With this we have significantly lowered costs, implemented smart staffing solutions, and are providing improved, personalized spa services for our guests. And that is just the baseline for the role of technology in the spa of the future. Innovation and technology have disrupted almost every category, and now, the era of technology and innovation empowerment has just begun for the spa industry.

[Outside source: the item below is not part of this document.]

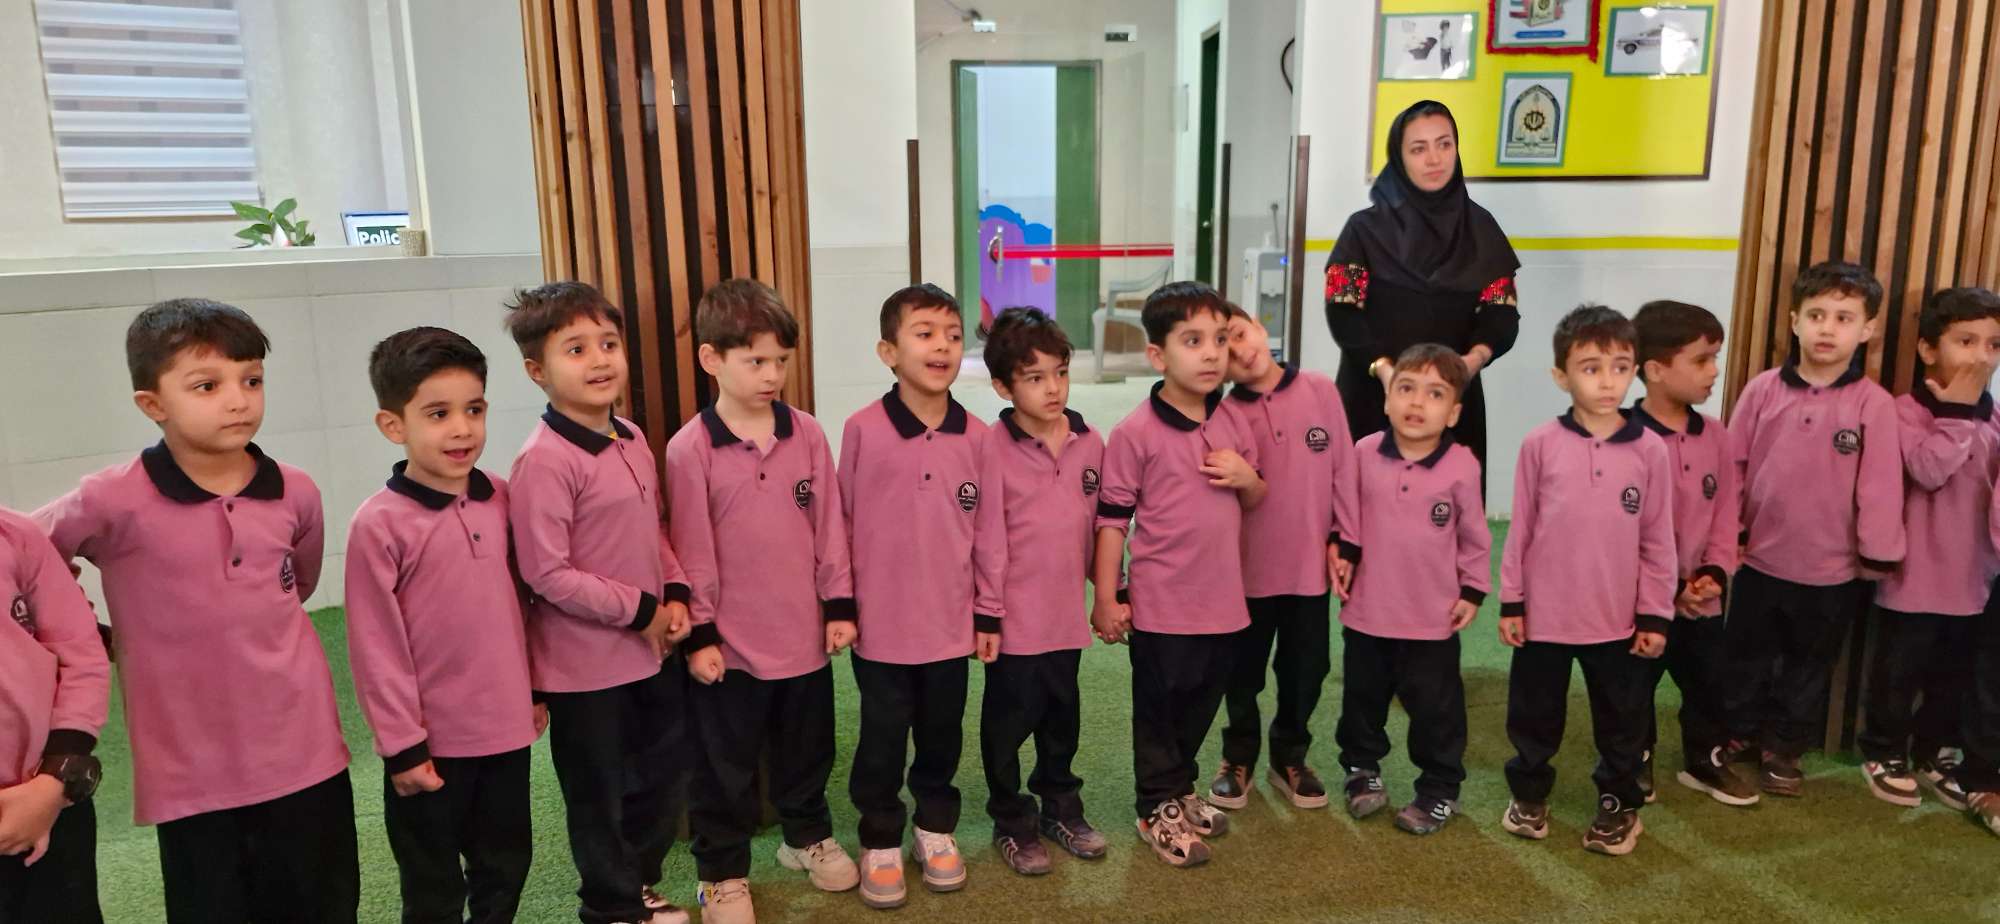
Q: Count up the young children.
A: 14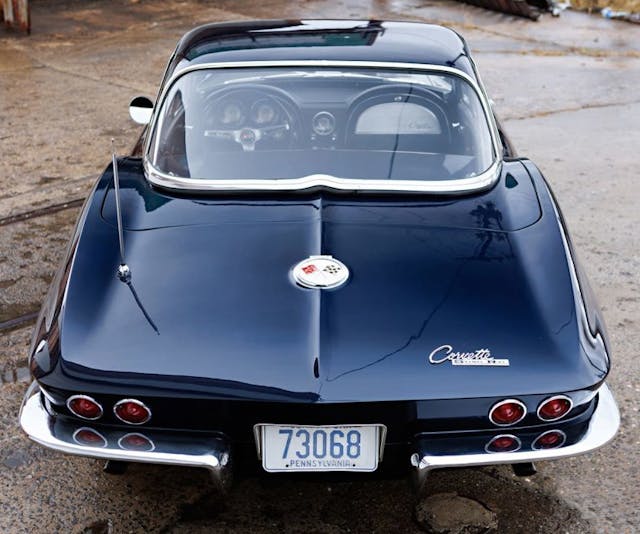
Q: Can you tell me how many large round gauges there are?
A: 2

About: Ilana Alberico is an award-winning business visionary and serial entrepreneur. Her 20+ years in the spa industry spans from folding towels in a spa locker room, to the treatment room as a massage therapist, to the boardrooms of leading developers, owners, and hotel companies as a spa operations partner. Today, she leads a dynamic collection of wellness companies including boutique wellness design and spa management firm ISM Spa, luxury skin care line Privai, and Spa Space Chicago, a successful urban day spa. As CEO of ISM Spa, Ms. Alberico oversees a team of hundreds operating 20 full-service luxury spas across the US. ISM-managed signature spa brands conceptualized by her and her team include Poseidon Spa for the Kessler Collection, Privai Wellness & Spa at Renaissance® Orlando at SeaWorld, and her newest concept R+R Wellness at Grand Hyatt Nashville. Accolades for ISM include twice being named to Inc. Magazine’s Fastest Growing Companies in the US, and recipient of the International Spa Association’s Innovate Award for Outstanding Leadership. In recognition for her many achievements, Ms. Alberico was awarded the 2015 Entrepreneur of the Year in Asheville, NC.